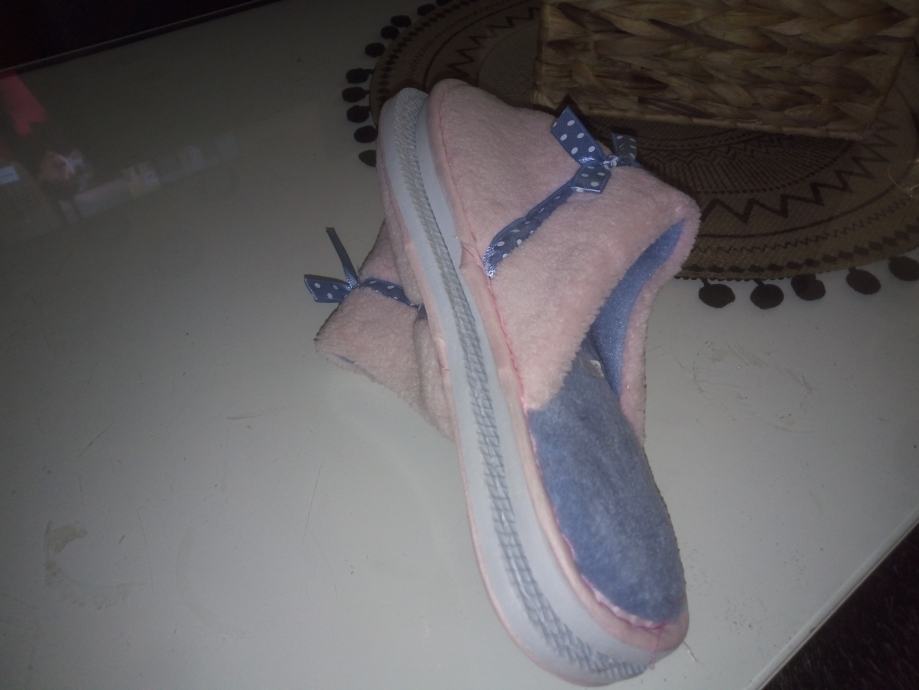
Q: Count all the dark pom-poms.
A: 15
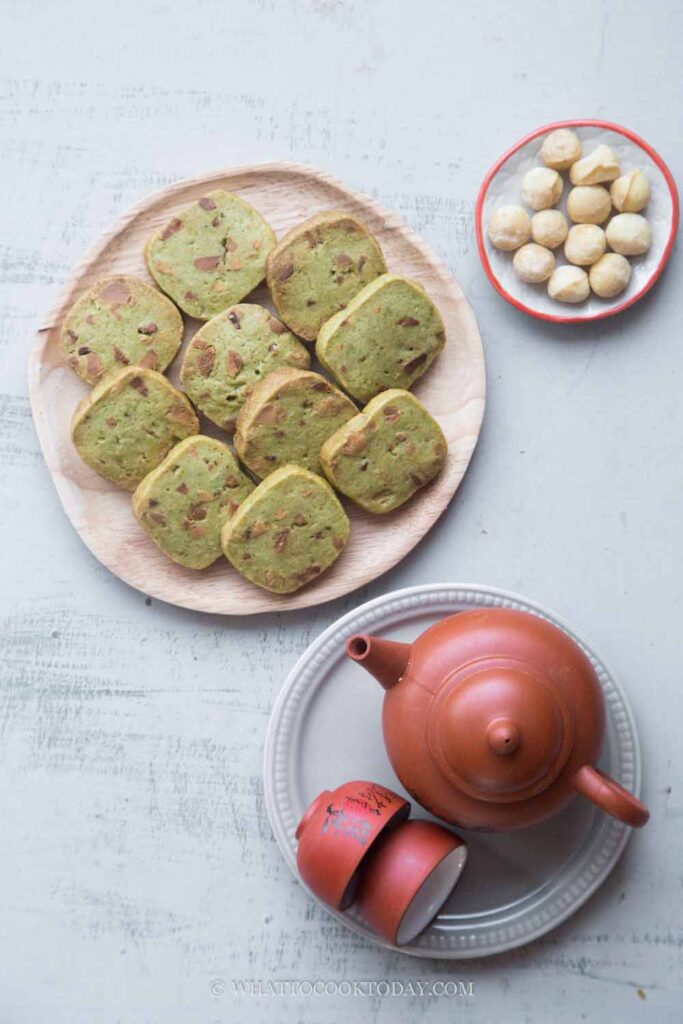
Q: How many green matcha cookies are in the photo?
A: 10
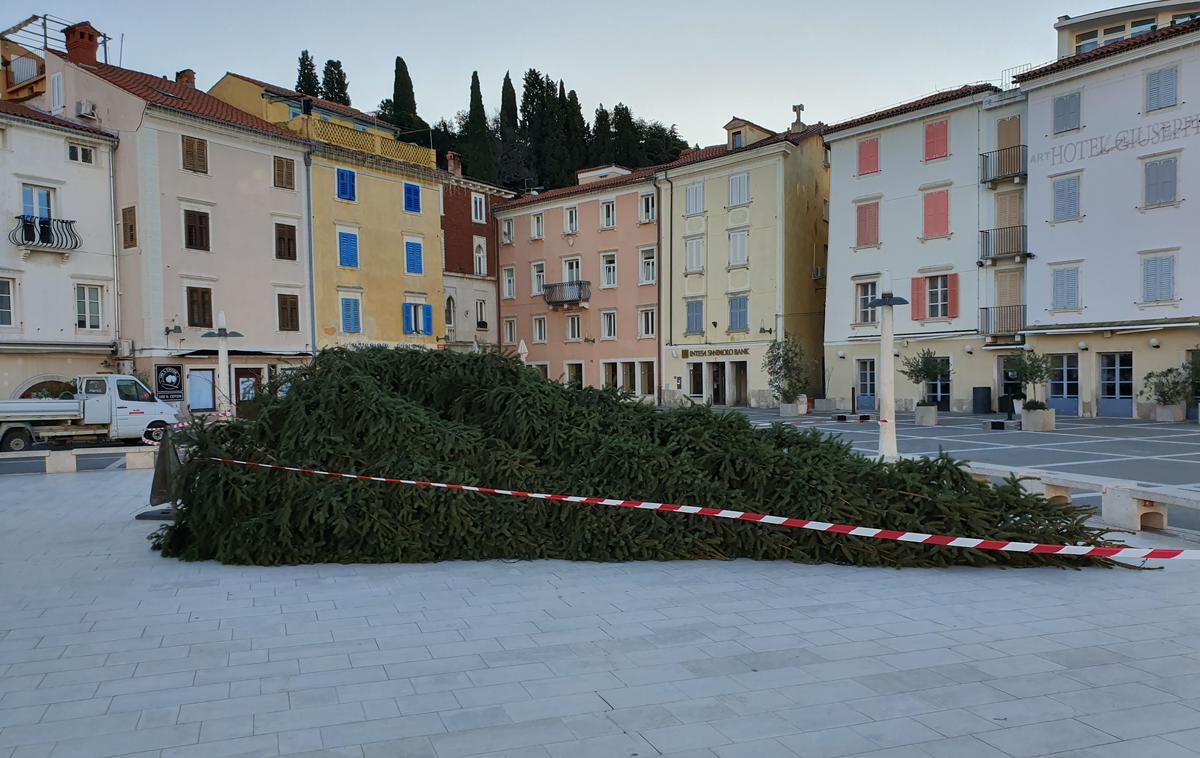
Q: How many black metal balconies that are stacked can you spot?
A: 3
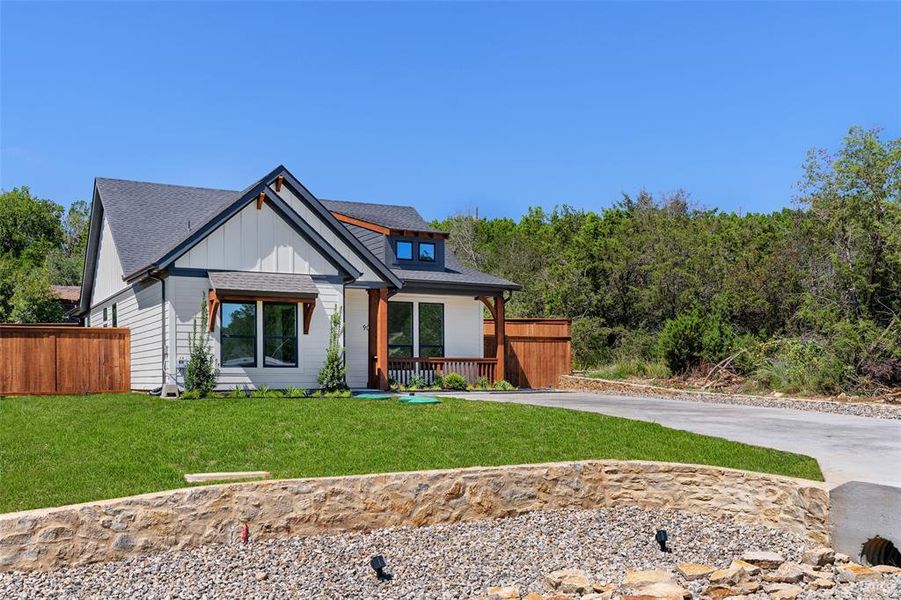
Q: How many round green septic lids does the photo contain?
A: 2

----

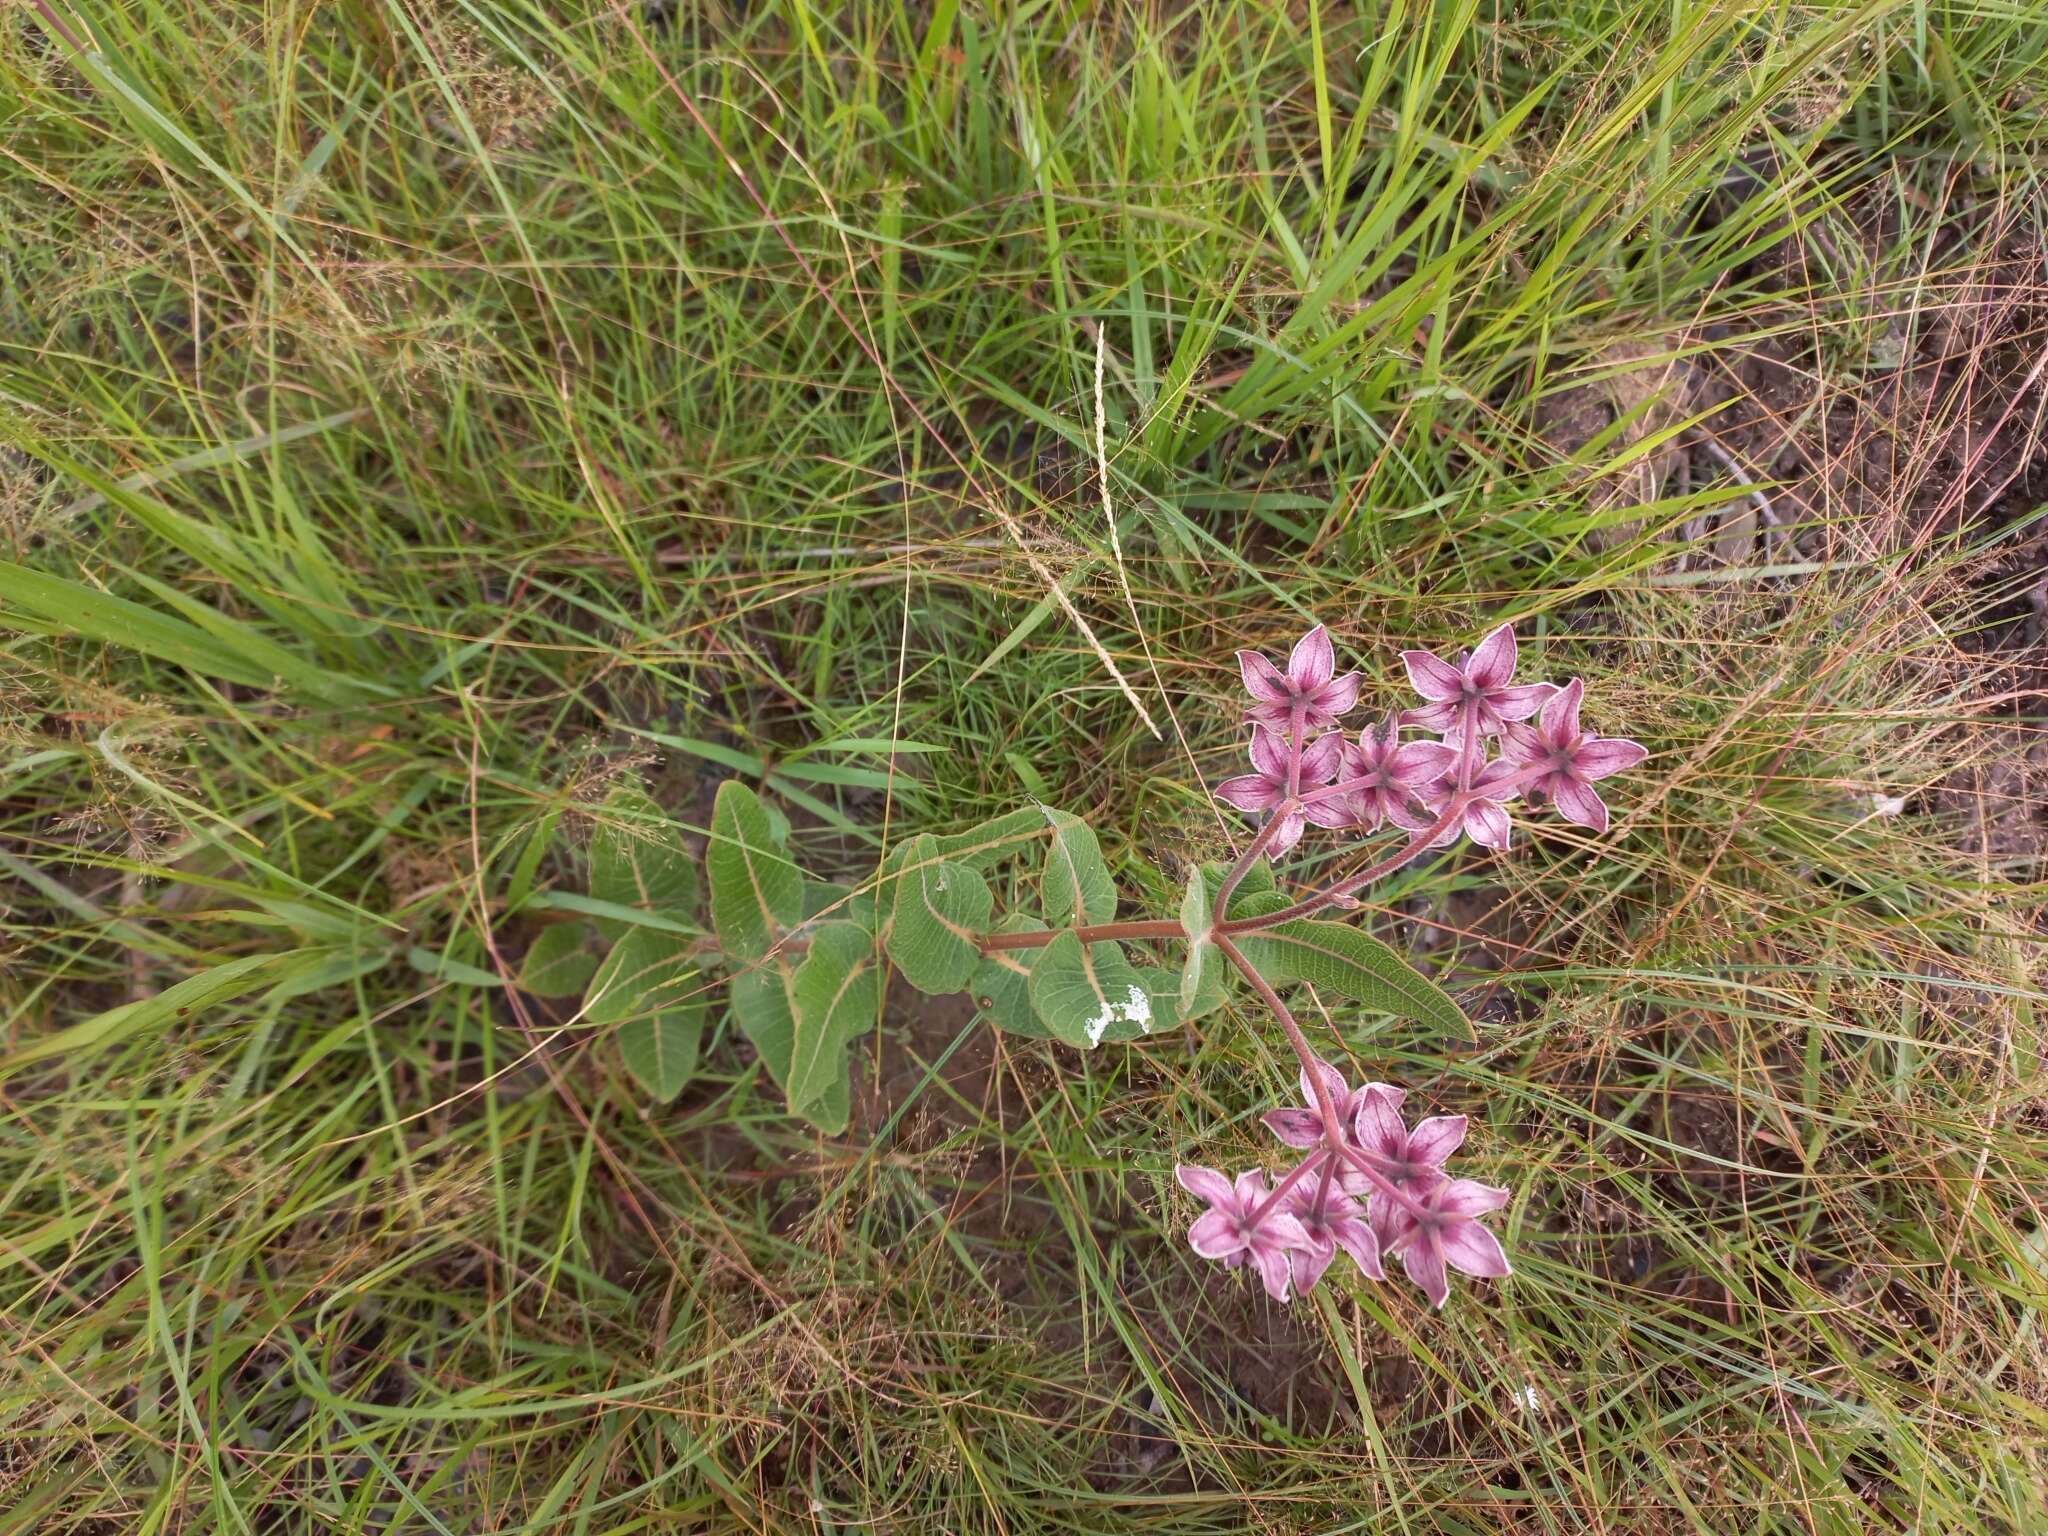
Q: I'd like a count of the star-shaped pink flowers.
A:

----

_The problem:_
Some lines above hold the word "many". Copy all of them.

_Completed exercise:_
Q: How many green matcha cookies are in the photo?
Q: How many black metal balconies that are stacked can you spot?
Q: How many round green septic lids does the photo contain?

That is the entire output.